Stu Rothenberg has a column on one of the key questions of the 2008 election. Projections of Democratic victories in 2008 rest on the assumption -- implicit or explicit -- that the GOP nominee will be badly damaged by the Bush legacy. Much of the Republican party's unpopularity and its weakness on key issues -- such as controlling spending -- lay with the perception that George Bush has not been effective on those issues.
When the GOP decides its nominee, that person will have no close association with the current president. He won't be the Vice President, or even a former cabinet official. Whoever the nominee is, he will differ from Bush on key policy matters. Thompson and Giuliani disagree with Bush on abortion and other social issues. Romney will contrast dramatically on management. McCain has differed with Bush on the war, taxes, campaign finance, and pork-barrel spending.
How much of Bush's unpopularity will transfer to the party's nominee? Rothenberg says:
Unfortunately, history isn’t much of a guide, since there is just a single case in the post-war era when the party of a retiring president did not nominate his vice president to succeed him. That happened in 1952, when Democrats chose Adlai Stevenson for president over Vice President Alben Barkley (Stevenson actually was outgoing President Harry Truman’s choice)...
But is it reasonable to believe that voters completely disregard past performance — a party’s past performance — when an unpopular president leaves office? Probably not.
After all, Democrats have plenty of tape of Bush making promises that were not kept and asserting truths that turned out not to be true. And they’ll be running against a party that has been defined for the past few years by its leader, the president of the United States. That means the Republican nominee for president will inevitably be the candidate of continuity rather than dramatic change, no matter how passionately he delivers a message of change.
It’s also true, however, that once the GOP has a presidential nominee, he will start to redefine the public’s image of the Republican Party. George W. Bush will seem less relevant, less important. But he will never disappear. That doesn’t doom the Republican nominee, but it puts him in a hole even before the race has begun.

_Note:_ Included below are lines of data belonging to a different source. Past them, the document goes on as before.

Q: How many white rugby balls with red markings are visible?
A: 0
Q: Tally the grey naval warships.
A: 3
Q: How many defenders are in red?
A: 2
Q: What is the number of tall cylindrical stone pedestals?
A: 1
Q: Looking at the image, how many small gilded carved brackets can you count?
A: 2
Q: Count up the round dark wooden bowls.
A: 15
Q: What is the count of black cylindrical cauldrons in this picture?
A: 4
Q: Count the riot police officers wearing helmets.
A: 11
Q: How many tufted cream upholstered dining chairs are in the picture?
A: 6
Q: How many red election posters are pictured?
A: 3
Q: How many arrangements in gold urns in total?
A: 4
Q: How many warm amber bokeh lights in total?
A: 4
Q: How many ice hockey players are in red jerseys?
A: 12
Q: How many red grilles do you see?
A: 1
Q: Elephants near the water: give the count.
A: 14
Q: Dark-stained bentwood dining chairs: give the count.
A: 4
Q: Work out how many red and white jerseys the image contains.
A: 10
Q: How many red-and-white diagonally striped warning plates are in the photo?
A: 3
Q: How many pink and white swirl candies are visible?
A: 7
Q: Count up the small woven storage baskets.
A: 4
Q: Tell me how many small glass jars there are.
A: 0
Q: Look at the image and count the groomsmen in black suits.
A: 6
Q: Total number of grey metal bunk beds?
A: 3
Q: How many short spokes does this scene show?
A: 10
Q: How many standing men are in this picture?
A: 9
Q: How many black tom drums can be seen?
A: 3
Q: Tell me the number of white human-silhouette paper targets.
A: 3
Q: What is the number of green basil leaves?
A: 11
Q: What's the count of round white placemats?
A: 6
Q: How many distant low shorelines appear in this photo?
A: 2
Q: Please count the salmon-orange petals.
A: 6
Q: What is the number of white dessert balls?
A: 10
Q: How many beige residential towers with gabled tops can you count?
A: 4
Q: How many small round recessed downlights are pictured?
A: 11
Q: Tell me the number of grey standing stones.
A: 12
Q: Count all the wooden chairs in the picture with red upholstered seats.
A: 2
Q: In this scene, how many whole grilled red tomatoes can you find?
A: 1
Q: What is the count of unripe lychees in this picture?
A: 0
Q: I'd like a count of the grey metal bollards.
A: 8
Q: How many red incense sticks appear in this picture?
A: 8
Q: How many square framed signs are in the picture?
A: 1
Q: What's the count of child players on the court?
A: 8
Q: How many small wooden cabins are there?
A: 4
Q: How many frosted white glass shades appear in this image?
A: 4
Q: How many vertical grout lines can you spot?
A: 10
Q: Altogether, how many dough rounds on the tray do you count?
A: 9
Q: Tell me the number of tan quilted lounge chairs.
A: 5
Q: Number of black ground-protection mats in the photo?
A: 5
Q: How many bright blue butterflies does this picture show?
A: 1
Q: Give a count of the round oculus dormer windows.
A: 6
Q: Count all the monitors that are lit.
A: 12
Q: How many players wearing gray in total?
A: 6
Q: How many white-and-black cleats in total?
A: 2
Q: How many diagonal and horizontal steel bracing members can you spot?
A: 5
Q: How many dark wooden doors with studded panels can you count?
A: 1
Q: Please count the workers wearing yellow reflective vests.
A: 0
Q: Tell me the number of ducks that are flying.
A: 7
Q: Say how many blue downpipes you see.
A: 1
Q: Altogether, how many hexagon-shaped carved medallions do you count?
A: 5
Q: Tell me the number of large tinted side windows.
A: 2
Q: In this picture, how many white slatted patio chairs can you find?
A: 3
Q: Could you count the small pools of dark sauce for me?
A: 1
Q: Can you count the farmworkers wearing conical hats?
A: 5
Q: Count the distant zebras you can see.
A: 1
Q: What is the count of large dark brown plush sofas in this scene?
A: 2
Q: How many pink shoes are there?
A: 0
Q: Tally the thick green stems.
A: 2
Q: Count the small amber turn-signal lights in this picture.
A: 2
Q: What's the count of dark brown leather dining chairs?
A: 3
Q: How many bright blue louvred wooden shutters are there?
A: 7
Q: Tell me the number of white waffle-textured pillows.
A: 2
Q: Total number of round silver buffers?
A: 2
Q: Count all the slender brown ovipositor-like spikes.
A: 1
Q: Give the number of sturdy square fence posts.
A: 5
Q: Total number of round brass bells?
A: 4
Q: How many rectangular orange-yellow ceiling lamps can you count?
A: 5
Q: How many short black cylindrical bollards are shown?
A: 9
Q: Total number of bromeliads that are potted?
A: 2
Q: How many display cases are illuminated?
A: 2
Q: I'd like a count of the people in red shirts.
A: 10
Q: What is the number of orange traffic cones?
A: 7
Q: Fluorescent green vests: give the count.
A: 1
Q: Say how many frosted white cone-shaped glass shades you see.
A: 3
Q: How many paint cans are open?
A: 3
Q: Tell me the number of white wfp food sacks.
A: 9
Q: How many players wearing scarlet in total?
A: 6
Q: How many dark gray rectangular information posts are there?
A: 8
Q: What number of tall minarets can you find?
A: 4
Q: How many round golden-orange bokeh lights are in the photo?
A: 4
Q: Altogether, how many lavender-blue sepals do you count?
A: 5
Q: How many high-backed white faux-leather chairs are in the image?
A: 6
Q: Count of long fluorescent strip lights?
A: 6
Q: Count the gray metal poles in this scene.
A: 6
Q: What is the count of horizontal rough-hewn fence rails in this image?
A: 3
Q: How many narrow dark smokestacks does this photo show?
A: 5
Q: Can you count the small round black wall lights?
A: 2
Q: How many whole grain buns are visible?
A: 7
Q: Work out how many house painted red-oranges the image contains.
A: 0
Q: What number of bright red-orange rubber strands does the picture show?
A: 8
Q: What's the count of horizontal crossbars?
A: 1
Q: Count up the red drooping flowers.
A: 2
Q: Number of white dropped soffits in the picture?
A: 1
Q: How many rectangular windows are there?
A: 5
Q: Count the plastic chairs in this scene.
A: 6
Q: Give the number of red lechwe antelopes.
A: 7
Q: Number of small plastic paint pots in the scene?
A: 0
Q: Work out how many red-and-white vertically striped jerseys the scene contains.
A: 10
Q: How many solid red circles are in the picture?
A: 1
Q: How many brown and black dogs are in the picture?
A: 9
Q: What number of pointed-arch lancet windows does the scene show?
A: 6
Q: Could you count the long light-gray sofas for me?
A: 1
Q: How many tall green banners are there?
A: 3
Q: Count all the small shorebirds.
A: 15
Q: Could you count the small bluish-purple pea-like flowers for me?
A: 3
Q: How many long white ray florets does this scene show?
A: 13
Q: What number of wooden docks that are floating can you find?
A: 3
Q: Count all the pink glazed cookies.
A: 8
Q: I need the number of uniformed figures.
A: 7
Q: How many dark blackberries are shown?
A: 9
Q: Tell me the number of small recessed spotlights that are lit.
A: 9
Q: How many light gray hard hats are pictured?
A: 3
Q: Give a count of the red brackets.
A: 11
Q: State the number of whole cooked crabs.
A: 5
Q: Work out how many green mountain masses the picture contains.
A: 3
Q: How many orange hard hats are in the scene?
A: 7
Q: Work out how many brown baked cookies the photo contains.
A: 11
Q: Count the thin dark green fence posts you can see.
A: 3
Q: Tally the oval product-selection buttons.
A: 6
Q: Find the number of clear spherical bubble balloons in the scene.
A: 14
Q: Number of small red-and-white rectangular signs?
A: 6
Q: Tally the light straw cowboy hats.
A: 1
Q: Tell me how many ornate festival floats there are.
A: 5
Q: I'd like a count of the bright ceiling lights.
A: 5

Rothenberg is a very accomplished analyst, but I think he's flat out wrong here. While the Republican candidate for president will need to defend the party -- and thereby try to burnish parts of Bush's legacy -- he is going to have strong distinctions as well.
Plus, voters will consider the Republican nominee in comparison with the Democrat. And if that person is Hillary Clinton (as I have repeated at length), the Republican will be the candidate of change. Hillary has been in Washington for 14 years. She is taking credit for the achievements of her husband's presidency -- which makes her a de facto 8-year incumbent. Furthermore, the Republican will depict Hillary as the last link of a Bush-Clinton-Bush-Clinton legacy of polarization. This will link Hillary not just to the failings of her husband's administration, but also those of his predecessor and follower. Republicans will ask whether the American people want more of the same, or a clean break.
There's also the fact that Hillary is increasingly becoming the not-so-proud owner of a terrible Senate legacy. She is arguably the most influential Democrat in the 110th Congress -- one that is establishing a record for lack of meaningful achievement. If she is the nominee, she will have to answer for Harry Reid and Nancy Pelosi, as well.